* _TASK STATEMENT_
If a line in the records below holds the word "slender", copy it.

(Collected data)

==========

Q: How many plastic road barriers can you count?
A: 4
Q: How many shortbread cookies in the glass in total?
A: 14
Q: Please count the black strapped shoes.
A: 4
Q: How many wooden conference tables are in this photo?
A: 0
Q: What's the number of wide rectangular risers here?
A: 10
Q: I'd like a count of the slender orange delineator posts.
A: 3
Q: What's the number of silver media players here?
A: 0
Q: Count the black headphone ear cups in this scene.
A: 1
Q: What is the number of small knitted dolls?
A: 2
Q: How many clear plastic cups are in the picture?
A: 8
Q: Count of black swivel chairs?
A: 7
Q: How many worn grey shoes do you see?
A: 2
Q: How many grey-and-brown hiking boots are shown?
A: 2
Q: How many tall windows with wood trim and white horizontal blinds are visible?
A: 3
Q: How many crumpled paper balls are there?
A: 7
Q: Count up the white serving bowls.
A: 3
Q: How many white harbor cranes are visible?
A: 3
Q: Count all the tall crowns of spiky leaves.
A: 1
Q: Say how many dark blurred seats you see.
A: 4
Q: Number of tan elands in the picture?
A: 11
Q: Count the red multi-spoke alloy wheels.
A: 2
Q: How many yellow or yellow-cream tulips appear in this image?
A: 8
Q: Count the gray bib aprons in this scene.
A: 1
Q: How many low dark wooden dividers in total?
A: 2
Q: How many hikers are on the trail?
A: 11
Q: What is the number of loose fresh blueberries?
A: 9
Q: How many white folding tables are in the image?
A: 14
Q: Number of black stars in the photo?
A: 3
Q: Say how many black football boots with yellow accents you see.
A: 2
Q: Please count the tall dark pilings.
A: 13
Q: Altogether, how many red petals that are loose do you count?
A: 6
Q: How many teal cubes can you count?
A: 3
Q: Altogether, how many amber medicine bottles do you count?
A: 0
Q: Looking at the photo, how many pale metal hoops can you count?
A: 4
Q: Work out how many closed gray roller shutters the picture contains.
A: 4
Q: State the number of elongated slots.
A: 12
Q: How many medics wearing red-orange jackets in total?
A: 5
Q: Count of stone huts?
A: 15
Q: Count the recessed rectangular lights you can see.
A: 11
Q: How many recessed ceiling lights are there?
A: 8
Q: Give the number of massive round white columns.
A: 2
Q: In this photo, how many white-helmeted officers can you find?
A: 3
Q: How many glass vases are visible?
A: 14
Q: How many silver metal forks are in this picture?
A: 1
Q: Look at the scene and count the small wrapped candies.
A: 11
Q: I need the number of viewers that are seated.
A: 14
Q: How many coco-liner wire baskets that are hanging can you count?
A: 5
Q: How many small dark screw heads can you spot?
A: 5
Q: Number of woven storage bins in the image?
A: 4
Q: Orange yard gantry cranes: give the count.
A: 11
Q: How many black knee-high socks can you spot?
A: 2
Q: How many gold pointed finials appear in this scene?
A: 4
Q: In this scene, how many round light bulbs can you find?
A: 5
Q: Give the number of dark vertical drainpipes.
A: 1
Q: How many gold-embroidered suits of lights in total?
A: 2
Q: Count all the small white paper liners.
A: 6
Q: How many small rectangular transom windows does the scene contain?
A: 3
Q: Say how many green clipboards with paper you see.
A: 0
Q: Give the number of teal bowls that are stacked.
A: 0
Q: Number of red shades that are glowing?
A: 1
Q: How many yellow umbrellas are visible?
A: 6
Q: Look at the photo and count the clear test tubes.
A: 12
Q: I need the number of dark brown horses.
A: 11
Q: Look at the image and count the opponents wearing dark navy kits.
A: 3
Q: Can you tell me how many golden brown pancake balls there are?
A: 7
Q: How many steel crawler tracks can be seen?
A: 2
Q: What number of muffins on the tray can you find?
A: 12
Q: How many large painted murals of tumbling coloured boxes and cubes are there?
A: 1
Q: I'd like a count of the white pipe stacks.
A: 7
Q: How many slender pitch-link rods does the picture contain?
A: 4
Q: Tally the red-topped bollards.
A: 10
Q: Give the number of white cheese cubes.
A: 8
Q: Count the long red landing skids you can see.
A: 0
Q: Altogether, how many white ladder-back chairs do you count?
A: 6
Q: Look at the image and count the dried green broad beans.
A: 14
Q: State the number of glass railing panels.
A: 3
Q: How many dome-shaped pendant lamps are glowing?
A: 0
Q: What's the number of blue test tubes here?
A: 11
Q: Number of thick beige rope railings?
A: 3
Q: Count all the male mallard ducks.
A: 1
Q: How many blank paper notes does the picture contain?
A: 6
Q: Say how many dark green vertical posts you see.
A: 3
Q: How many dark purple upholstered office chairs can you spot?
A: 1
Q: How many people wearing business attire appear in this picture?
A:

==========

* _THE ANSWER_
Q: I'd like a count of the slender orange delineator posts.
Q: How many slender pitch-link rods does the picture contain?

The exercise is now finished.